TO DO
Without including any pictures, return the records below exactly as written.

EXERCISE MATERIALS
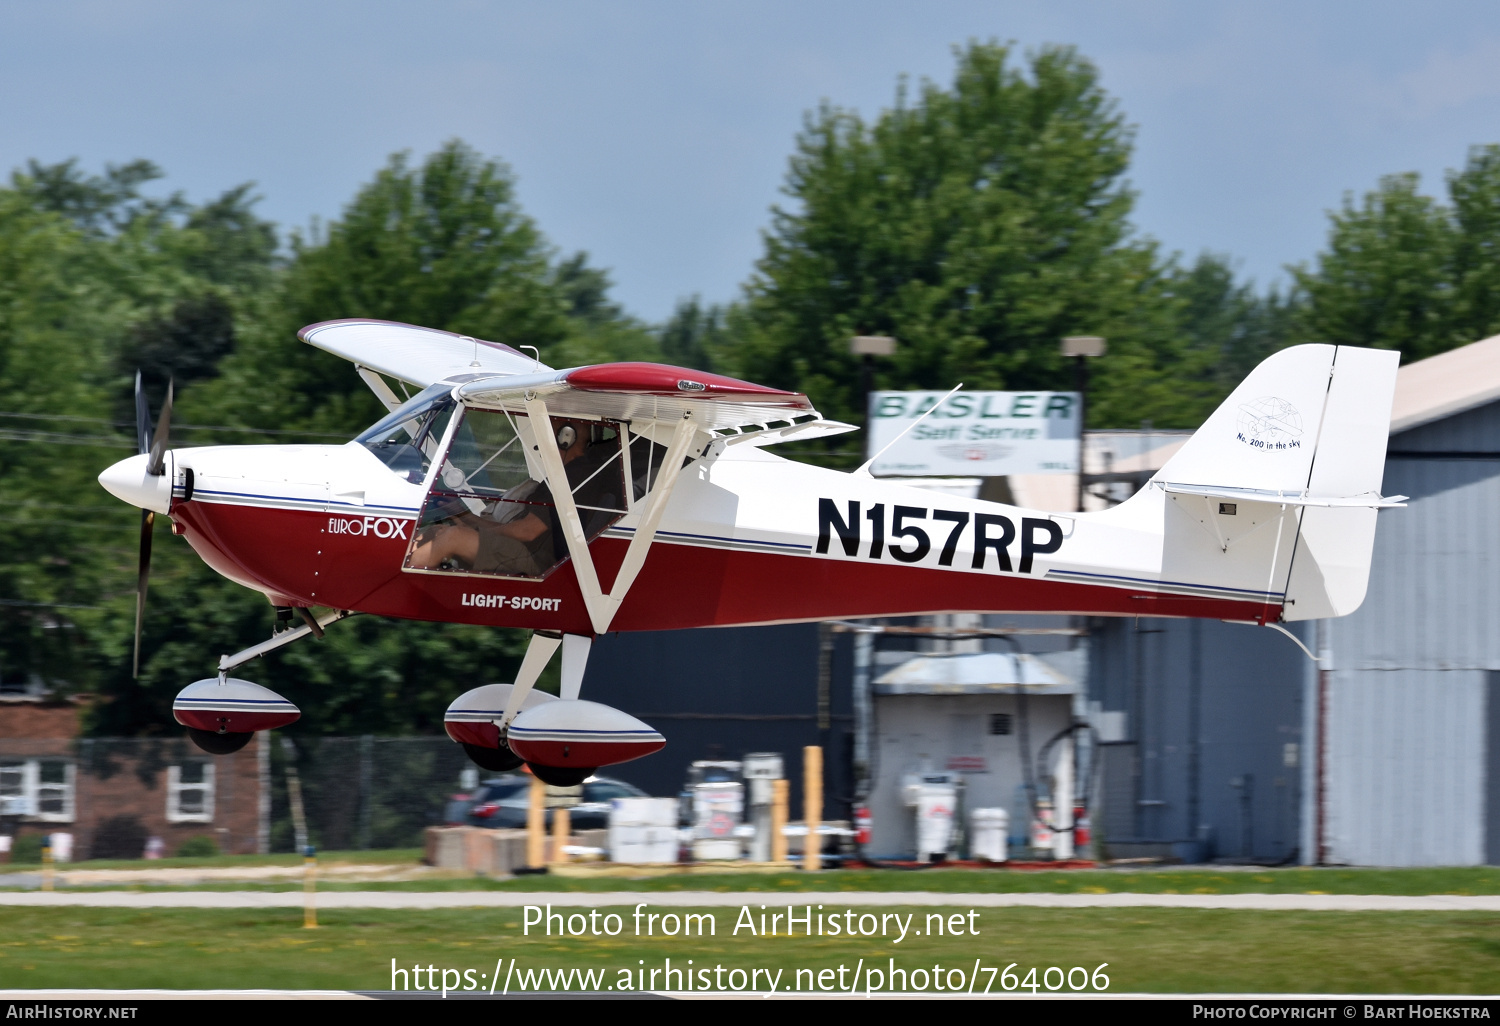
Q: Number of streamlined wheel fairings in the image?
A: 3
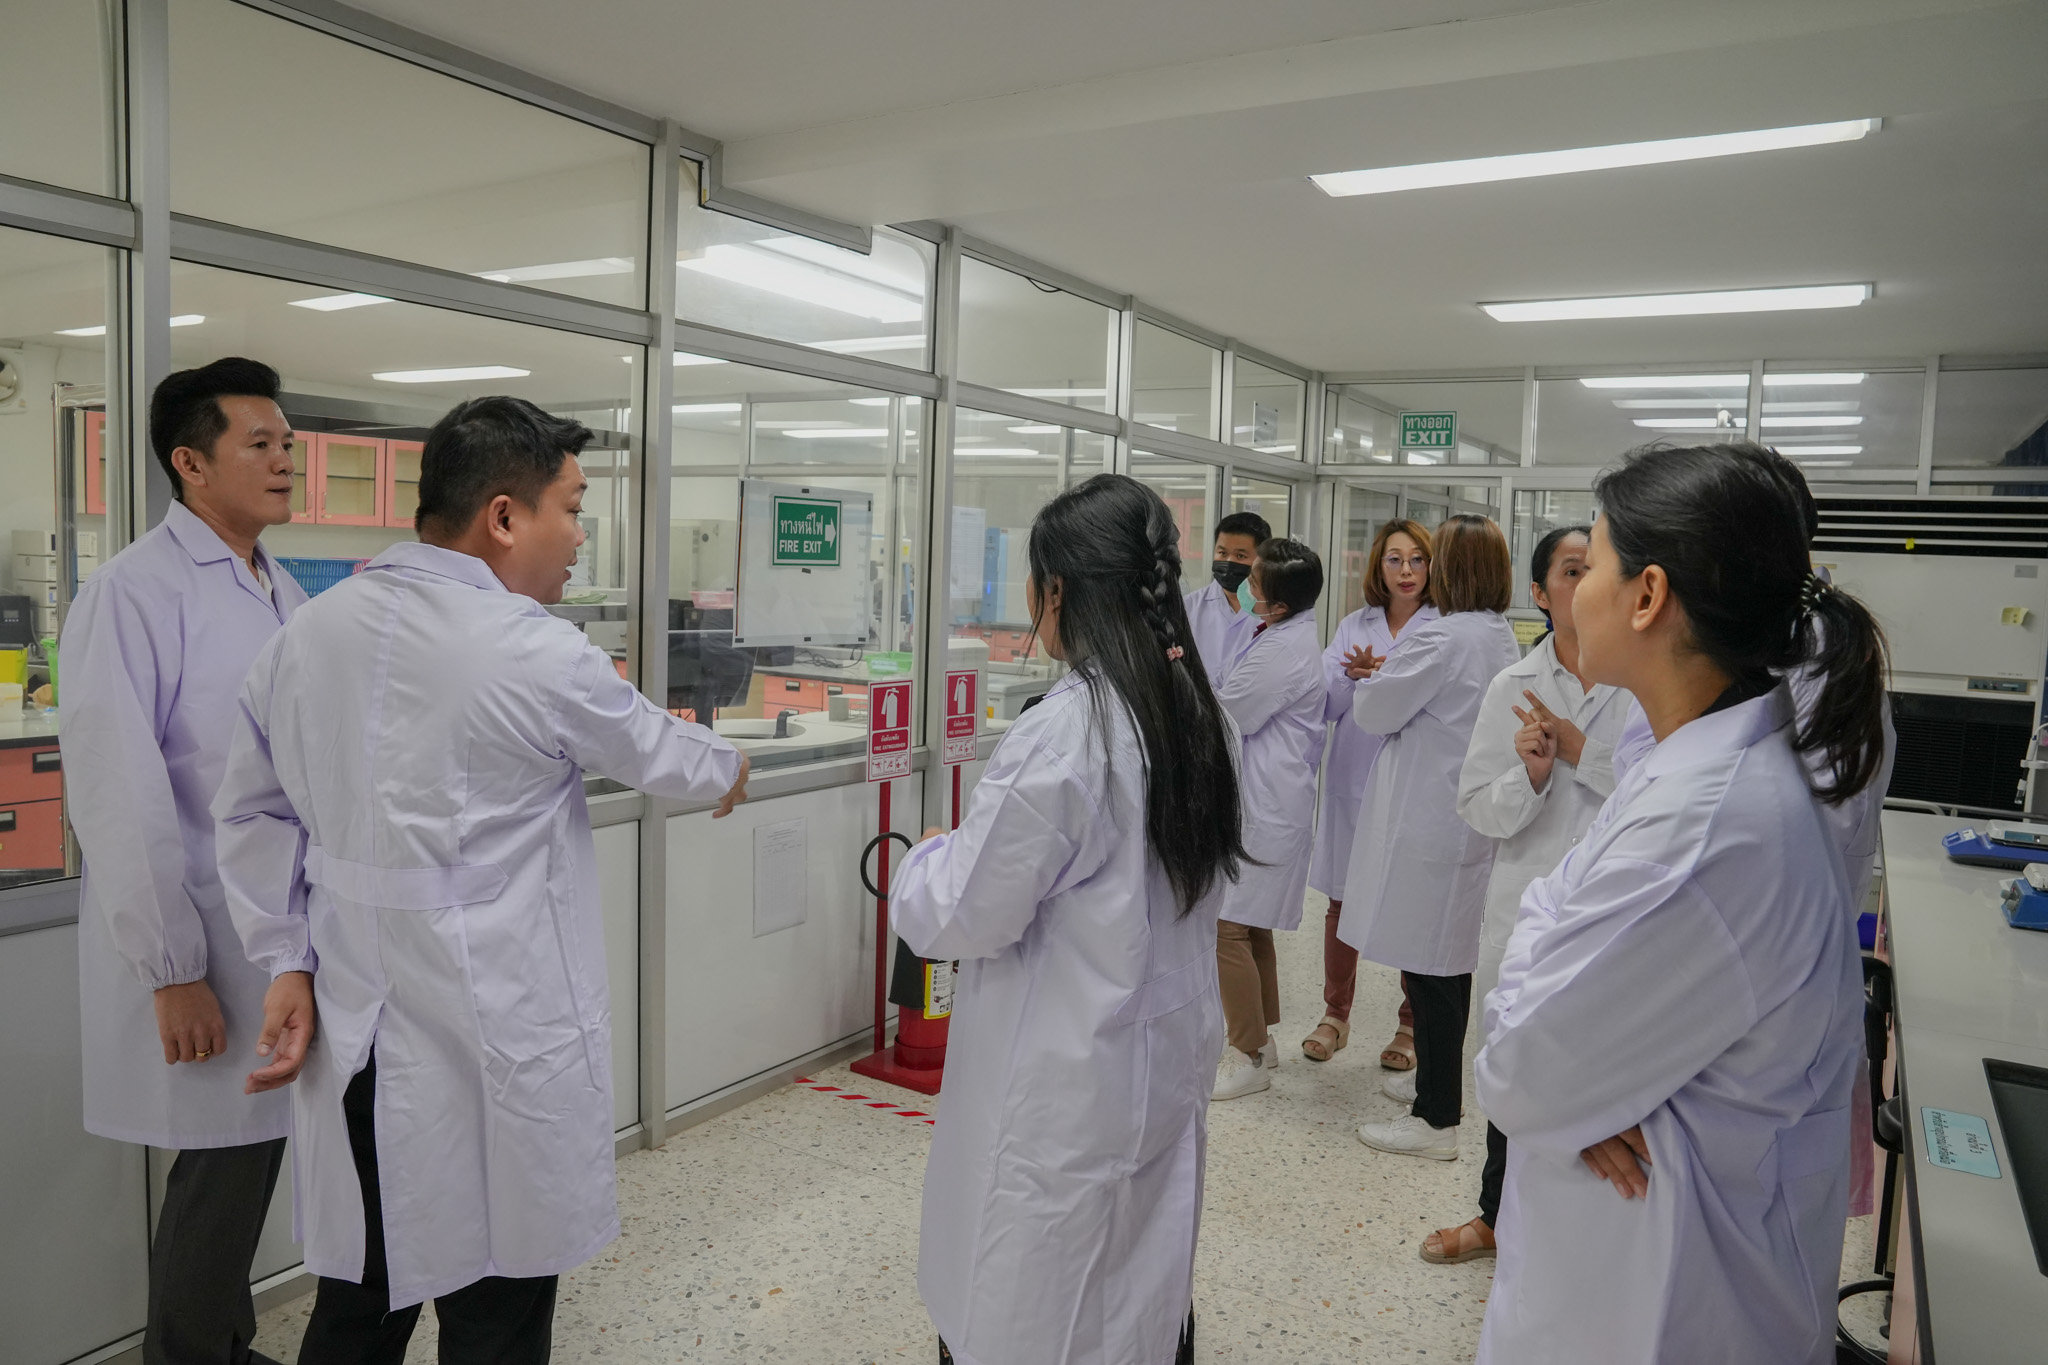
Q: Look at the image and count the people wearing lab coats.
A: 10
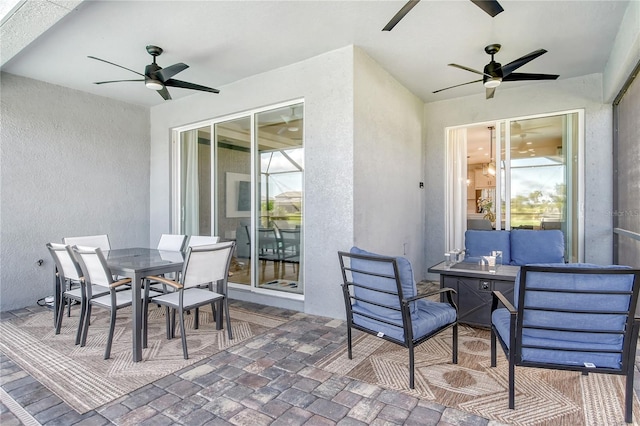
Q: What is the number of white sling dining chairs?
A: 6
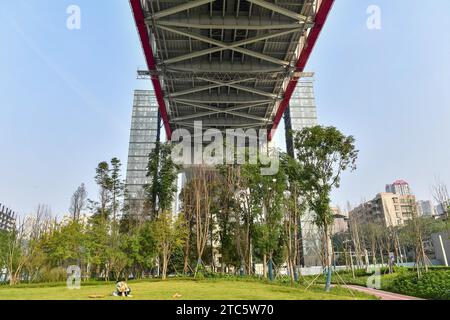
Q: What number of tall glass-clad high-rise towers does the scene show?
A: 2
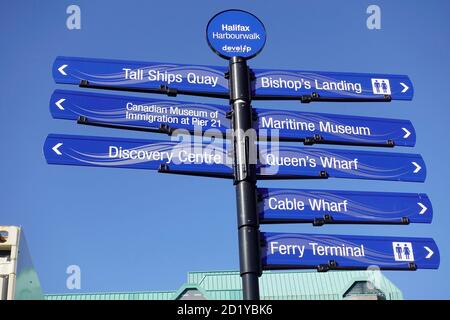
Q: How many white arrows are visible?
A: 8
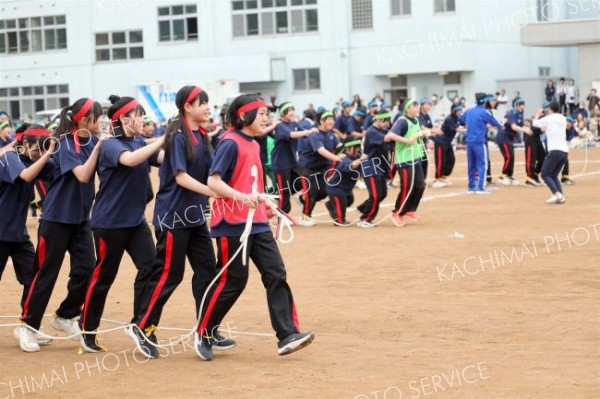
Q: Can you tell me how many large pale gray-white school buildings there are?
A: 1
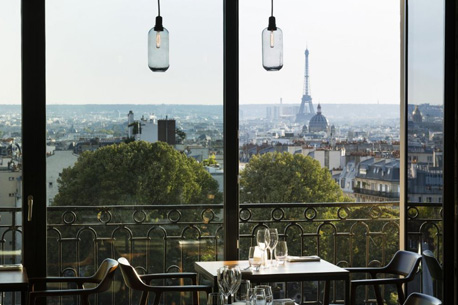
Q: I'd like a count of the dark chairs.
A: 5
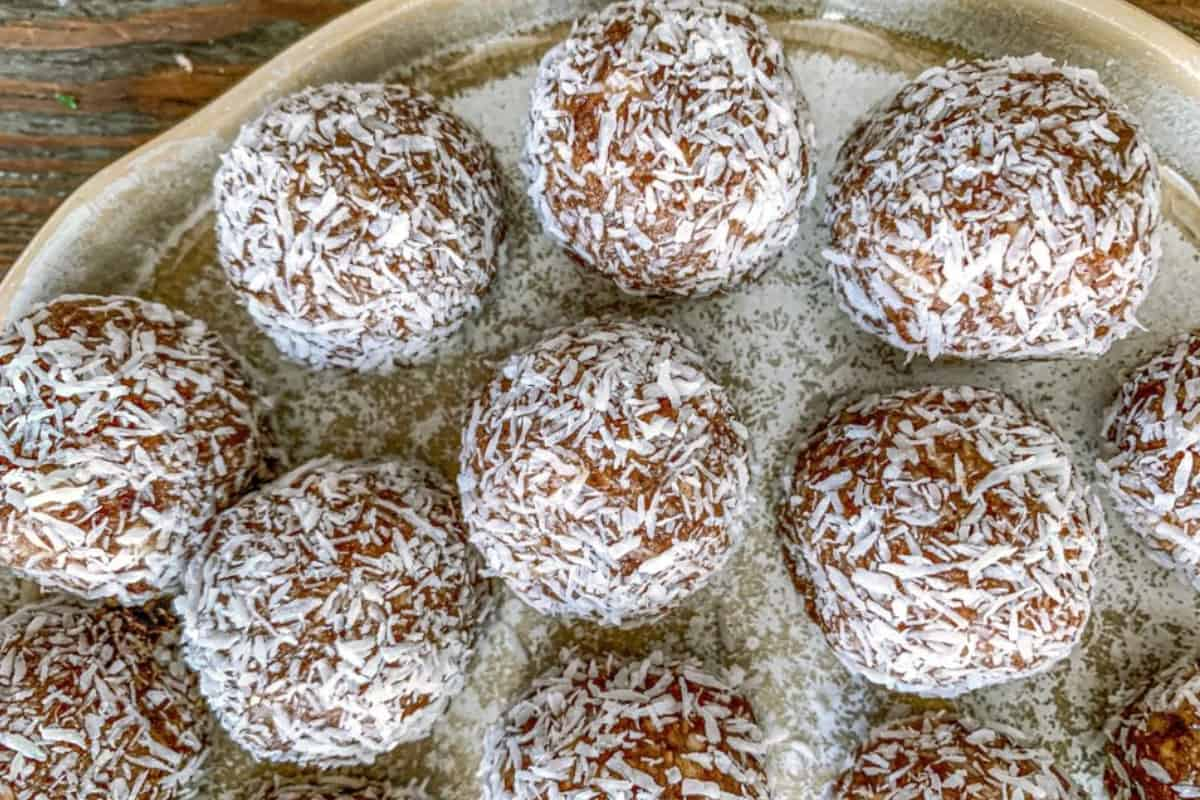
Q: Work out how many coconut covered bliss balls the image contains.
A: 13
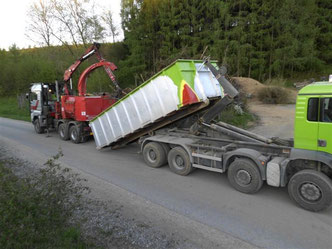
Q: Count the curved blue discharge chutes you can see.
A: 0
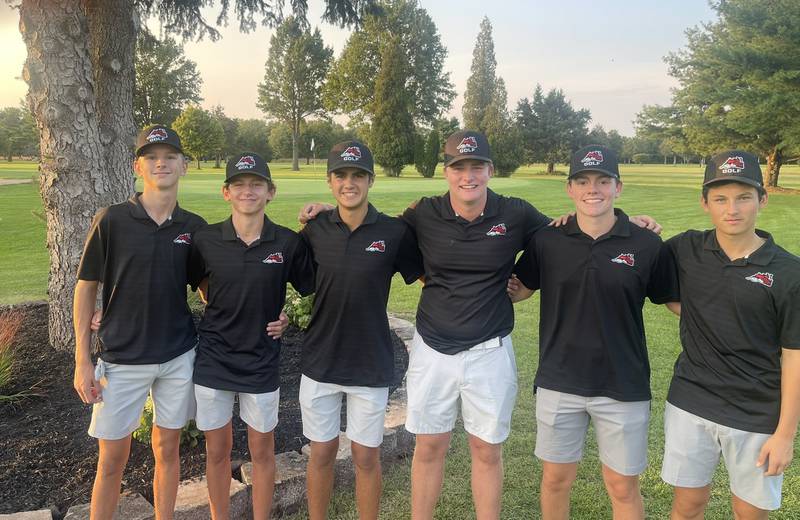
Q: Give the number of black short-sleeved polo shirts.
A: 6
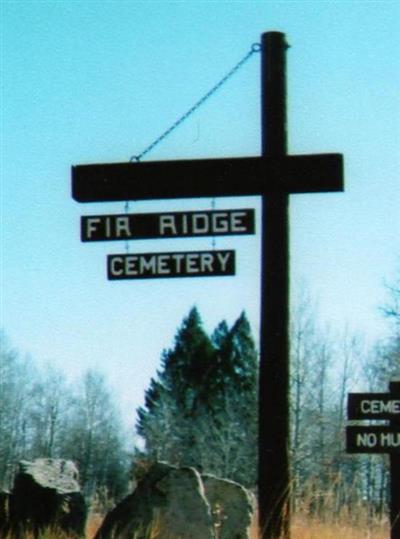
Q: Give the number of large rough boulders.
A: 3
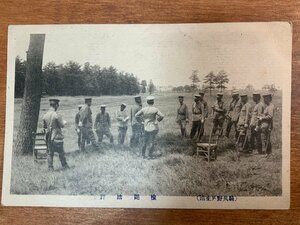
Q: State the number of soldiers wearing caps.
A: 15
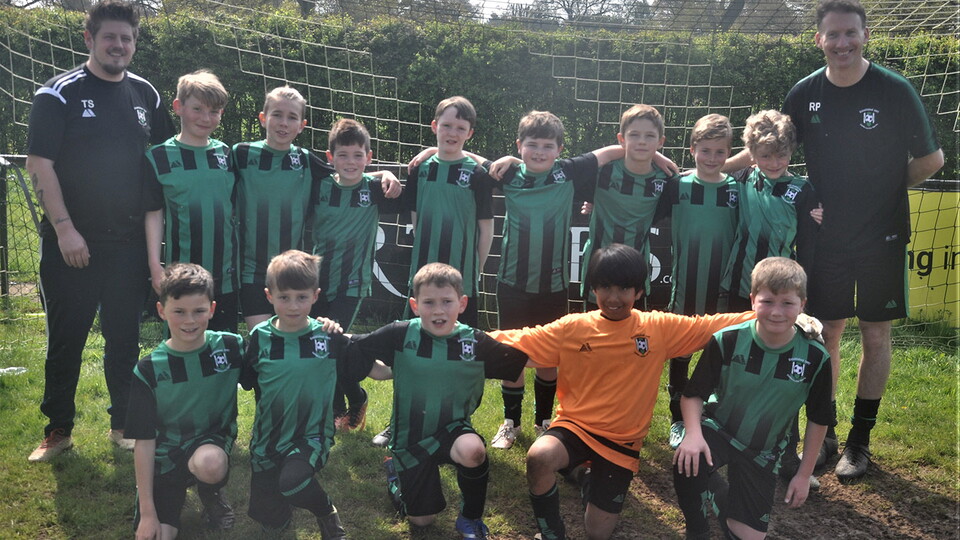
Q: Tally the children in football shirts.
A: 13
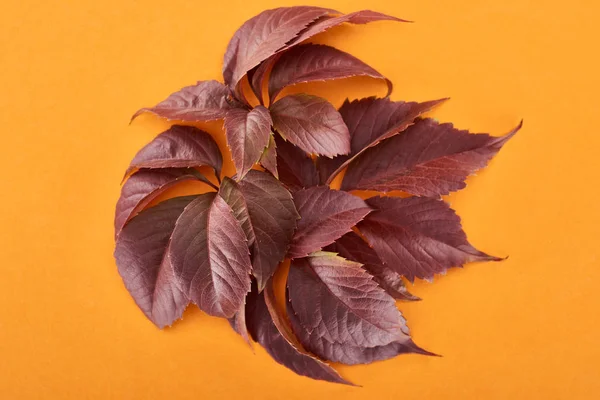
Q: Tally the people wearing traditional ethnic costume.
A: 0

EXERCISE SOLUTION
Q: Number of streamlined wheel fairings in the image?
A: 3
Q: Look at the image and count the people wearing lab coats.
A: 10
Q: What is the number of white sling dining chairs?
A: 6
Q: What number of tall glass-clad high-rise towers does the scene show?
A: 2
Q: How many white arrows are visible?
A: 8
Q: Can you tell me how many large pale gray-white school buildings there are?
A: 1
Q: I'd like a count of the dark chairs.
A: 5
Q: Work out how many coconut covered bliss balls the image contains.
A: 13
Q: Count the curved blue discharge chutes you can see.
A: 0
Q: Give the number of black short-sleeved polo shirts.
A: 6
Q: Give the number of large rough boulders.
A: 3
Q: State the number of soldiers wearing caps.
A: 15
Q: Tally the children in football shirts.
A: 13
Q: Tally the people wearing traditional ethnic costume.
A: 0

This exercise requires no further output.